Un important budget est alloué au fonctionnement d’une Assemblée nationale remplie de députés ne représentant que leur seule et unique personne, ne défendant que leurs seuls et uniques intérêts personnels et individuels. Une importante part du budget national est allouée à la survivance de partis politiques, dont le seul mérite est de s’être fait délivrer un récépissé, qui n’anime rien alors qu’ils sont censés dispenser une éducation civique et citoyenne à des militants de plus en plus rares et désabusés.
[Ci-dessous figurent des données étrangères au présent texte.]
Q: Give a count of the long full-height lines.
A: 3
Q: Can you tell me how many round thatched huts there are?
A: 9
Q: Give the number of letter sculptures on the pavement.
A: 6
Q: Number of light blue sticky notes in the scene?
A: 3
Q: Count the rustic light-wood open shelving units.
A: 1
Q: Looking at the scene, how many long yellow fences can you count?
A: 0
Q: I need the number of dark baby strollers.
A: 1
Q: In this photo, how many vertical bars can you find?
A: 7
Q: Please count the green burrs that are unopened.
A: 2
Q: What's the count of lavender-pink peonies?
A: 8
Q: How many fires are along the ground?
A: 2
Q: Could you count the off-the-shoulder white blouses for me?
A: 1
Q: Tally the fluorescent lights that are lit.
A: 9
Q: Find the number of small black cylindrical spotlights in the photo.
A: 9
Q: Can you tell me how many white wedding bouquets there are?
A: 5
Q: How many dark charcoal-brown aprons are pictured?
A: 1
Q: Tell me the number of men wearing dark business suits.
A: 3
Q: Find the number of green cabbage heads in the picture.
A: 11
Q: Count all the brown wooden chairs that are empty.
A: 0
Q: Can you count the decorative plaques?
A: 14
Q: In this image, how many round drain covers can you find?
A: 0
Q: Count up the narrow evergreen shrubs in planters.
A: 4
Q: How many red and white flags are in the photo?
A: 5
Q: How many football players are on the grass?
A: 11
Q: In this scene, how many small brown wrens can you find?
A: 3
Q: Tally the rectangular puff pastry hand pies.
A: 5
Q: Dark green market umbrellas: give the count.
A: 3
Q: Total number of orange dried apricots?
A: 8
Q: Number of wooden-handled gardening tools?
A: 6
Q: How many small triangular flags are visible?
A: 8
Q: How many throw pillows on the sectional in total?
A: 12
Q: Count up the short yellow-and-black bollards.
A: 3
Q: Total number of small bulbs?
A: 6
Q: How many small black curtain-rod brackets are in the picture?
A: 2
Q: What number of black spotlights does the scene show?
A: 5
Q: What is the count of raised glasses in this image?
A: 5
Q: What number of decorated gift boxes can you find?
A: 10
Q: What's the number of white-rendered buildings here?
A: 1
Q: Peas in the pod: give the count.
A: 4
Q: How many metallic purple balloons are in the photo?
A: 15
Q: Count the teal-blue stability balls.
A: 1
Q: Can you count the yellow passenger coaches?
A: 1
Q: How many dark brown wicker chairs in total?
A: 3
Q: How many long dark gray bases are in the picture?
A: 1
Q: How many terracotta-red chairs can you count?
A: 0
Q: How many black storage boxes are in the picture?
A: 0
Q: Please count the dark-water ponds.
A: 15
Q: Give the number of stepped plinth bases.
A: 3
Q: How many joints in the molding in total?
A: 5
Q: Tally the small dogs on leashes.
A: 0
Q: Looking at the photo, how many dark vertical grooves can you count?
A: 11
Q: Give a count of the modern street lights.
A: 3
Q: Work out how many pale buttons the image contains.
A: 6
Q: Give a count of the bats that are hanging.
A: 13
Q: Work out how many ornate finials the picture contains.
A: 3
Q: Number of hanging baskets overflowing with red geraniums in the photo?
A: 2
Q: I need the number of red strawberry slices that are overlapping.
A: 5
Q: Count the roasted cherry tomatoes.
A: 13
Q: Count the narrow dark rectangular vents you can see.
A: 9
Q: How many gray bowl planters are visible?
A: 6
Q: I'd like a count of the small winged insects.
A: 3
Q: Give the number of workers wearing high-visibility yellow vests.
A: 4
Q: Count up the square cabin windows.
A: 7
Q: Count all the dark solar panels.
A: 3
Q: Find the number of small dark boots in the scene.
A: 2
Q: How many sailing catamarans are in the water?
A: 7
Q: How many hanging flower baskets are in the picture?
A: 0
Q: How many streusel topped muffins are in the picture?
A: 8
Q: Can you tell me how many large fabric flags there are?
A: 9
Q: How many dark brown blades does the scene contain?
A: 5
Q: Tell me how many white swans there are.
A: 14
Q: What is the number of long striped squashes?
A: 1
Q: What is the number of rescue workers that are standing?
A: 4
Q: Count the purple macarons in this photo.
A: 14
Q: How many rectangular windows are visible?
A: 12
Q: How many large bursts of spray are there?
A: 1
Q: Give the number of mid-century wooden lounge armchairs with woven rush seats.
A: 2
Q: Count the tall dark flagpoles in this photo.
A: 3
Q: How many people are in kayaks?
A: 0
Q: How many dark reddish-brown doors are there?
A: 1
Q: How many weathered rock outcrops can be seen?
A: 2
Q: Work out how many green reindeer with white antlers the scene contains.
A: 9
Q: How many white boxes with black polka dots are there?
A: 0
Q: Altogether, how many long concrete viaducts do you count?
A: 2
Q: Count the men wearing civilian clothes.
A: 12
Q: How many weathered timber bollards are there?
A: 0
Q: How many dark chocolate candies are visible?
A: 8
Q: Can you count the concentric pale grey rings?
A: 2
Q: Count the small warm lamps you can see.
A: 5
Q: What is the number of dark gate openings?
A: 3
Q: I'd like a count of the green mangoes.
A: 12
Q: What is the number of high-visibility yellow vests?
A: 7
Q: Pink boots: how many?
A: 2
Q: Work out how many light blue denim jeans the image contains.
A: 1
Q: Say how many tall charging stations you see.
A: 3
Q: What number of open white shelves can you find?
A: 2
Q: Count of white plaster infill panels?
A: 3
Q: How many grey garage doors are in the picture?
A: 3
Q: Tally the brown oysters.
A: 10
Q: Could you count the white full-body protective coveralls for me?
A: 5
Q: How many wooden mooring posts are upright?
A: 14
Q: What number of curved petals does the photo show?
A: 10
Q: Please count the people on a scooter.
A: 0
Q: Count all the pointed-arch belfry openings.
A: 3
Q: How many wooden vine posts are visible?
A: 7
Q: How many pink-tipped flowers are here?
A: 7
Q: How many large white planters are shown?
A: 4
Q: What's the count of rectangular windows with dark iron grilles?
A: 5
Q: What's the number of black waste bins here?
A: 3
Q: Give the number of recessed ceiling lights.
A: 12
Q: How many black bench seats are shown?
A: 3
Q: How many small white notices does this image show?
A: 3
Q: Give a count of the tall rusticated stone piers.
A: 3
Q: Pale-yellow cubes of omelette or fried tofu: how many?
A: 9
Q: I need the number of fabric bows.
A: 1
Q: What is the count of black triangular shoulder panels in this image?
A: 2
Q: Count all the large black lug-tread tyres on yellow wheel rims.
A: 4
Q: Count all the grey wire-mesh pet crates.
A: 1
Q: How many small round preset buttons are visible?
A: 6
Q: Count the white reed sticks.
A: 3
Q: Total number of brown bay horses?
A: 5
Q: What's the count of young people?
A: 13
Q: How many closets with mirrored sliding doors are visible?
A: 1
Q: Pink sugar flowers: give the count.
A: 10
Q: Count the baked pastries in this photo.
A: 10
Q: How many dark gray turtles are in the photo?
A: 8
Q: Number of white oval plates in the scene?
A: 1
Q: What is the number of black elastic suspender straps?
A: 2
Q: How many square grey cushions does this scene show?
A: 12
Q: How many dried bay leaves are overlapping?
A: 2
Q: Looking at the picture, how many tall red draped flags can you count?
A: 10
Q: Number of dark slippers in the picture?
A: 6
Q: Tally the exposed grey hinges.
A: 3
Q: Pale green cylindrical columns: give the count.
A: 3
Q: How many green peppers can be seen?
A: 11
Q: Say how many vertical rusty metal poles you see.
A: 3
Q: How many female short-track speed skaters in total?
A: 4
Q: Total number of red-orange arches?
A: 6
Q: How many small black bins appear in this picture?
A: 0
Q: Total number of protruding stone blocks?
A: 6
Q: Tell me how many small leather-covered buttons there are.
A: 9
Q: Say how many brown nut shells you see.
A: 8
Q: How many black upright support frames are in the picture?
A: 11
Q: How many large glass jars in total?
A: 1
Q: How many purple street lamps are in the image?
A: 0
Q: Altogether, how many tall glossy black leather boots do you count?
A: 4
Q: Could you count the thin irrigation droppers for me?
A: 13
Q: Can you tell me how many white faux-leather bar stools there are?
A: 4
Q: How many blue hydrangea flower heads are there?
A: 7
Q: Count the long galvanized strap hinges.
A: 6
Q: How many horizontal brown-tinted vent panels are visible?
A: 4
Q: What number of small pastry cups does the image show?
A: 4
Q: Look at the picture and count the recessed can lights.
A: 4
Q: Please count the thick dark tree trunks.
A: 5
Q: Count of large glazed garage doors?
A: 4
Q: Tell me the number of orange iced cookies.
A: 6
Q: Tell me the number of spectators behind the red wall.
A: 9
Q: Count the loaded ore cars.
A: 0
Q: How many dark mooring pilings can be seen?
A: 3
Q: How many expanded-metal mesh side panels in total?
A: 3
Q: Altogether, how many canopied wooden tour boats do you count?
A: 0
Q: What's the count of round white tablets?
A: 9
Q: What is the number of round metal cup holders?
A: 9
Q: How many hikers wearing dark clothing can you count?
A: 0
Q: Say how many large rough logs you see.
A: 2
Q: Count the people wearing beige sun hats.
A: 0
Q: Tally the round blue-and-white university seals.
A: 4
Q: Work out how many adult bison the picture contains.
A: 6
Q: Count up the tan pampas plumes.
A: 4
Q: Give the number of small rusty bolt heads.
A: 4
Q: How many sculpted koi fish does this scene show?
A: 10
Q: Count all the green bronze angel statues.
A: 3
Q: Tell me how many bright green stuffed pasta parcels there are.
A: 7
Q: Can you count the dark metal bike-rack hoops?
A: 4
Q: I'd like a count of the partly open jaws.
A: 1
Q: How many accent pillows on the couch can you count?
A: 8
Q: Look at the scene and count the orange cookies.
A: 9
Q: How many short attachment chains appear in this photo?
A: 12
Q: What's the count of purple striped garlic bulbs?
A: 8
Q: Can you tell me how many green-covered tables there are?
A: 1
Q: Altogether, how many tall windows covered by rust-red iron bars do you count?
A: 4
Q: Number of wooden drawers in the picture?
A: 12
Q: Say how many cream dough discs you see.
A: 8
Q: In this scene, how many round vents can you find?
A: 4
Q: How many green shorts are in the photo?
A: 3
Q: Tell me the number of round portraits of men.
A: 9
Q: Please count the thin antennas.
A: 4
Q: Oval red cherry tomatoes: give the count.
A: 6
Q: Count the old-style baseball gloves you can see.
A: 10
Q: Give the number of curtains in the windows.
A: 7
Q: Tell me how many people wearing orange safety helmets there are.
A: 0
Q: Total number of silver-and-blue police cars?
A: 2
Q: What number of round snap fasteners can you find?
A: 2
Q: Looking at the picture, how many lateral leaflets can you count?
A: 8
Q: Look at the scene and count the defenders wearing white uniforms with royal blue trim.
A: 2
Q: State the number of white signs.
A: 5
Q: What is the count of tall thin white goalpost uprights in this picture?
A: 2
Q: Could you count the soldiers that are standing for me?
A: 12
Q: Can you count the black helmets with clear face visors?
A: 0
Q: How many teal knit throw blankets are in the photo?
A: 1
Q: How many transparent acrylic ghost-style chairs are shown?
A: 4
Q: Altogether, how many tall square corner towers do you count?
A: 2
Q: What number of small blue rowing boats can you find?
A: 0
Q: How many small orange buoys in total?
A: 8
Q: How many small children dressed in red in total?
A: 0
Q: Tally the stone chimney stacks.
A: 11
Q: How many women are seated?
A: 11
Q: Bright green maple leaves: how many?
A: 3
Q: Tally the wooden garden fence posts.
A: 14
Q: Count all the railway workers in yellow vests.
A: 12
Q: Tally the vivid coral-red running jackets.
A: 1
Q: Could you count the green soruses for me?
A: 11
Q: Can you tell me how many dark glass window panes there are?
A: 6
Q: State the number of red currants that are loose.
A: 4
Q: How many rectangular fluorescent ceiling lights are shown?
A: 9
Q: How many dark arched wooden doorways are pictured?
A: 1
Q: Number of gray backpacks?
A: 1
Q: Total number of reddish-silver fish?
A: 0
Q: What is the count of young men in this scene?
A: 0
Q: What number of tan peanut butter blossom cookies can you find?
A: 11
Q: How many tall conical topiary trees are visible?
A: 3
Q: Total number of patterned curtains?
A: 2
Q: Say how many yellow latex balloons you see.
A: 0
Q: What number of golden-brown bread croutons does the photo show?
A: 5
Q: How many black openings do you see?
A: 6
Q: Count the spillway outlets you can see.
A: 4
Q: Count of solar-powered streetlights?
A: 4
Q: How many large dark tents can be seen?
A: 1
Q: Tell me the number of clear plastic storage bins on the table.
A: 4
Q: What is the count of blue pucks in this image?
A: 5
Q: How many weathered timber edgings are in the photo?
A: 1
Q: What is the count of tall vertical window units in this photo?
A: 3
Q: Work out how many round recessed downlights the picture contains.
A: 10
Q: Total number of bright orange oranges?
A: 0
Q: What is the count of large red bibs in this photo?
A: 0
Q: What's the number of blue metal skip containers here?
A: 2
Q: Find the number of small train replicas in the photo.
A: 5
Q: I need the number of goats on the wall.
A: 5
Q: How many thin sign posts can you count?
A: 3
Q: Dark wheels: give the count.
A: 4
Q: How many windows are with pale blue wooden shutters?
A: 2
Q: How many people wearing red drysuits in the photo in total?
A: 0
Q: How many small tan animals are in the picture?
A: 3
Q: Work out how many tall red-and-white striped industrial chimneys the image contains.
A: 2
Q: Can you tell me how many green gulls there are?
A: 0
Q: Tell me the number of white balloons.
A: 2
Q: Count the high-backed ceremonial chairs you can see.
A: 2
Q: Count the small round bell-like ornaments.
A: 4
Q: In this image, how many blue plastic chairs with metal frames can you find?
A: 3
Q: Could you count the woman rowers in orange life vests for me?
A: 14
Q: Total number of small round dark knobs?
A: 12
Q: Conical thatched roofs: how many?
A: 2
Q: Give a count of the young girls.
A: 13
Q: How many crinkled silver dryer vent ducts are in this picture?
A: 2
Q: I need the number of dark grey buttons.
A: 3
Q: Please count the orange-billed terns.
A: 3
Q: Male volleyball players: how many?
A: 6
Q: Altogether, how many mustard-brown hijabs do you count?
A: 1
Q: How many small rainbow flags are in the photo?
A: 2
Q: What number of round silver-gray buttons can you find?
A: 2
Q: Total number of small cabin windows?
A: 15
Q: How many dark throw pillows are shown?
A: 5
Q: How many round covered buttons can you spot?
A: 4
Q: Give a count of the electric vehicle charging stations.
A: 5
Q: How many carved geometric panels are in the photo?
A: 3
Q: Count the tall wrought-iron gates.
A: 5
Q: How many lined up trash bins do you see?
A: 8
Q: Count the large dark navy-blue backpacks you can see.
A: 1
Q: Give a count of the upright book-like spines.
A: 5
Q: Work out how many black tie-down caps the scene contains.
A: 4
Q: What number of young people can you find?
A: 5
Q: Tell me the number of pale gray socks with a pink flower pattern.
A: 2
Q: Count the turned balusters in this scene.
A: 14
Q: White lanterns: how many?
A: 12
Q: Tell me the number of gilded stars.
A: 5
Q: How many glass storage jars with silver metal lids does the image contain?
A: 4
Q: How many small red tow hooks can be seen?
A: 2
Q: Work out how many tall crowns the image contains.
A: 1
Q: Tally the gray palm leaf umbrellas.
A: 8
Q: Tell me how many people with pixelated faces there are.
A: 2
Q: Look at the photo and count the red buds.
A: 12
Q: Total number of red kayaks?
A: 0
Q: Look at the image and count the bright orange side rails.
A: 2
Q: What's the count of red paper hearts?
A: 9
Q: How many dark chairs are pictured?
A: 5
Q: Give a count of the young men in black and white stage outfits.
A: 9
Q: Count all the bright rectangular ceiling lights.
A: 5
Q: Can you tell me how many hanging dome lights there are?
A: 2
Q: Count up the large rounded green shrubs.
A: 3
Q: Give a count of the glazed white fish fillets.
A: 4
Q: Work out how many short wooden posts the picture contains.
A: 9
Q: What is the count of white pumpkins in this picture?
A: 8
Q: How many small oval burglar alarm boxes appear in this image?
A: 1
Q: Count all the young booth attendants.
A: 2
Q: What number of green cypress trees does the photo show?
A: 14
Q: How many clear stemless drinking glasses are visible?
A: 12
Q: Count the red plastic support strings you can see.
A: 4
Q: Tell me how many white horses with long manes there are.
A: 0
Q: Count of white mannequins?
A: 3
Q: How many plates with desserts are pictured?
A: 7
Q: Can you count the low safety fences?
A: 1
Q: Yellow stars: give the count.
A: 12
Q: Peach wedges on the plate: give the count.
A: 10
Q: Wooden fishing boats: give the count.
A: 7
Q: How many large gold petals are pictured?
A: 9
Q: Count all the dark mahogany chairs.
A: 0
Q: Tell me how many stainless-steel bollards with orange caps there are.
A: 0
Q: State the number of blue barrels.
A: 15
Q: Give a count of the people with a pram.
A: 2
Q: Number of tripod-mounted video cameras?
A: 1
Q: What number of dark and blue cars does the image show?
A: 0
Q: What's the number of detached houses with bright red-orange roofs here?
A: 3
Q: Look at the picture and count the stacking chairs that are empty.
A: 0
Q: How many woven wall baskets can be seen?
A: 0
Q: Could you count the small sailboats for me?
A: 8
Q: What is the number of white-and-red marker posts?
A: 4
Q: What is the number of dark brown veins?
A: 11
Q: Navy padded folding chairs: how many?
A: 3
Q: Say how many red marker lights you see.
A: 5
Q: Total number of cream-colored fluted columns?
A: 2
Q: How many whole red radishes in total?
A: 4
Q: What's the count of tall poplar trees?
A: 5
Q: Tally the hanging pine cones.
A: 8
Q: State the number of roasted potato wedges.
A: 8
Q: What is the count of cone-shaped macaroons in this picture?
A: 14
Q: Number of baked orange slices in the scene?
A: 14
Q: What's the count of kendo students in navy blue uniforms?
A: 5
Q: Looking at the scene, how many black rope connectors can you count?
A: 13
Un énorme manque à gagner financier et moral est engendré par diverses pratiques de trafics d’influence, de corruption, et de concussion. D’importantes sommes d’argent sont détournées de leurs vraies destinations par certains hommes au pouvoir.

Les Maliens savent bien que tous ces pactoles pourraient leur servir. A ne plus attendre d’être un vieux diplômé de 45 ans pour décrocher un premier emploi, très souvent précaire ; à ne plus assister, impuissant et désespéré, à la déstructuration du tissu social, notamment le premier noyau qu’est la famille ; à manger le minimum qu’il faut pour survivre ; à s’habiller décemment ; à ne plus dormir à la belle étoile ou sous un toit qui menace à chaque fois de leur tomber sur la tête ; à se soigner avec de vrais médicaments et non avec les produits hautement nocifs proposés par les « pharmacie par terre » ; à se faire consulter par de véritables médecins au lieu d’avoir recours aux charlatans qui, également, se multiplient et prospèrent grâce à certaines radios privées en manque de publicité. Le Malien sait qu’avec des gouvernants crédibles, responsables et consciencieux, ils pourraient avoir accès à l’administration et aux services de base sans avoir à débourser à tous les coups.

Et pour tout cela, ATT n’a pas besoin d’un micro-trottoir que les Maliens n’ont pas besoin d’un remaniement pour ne rien changer.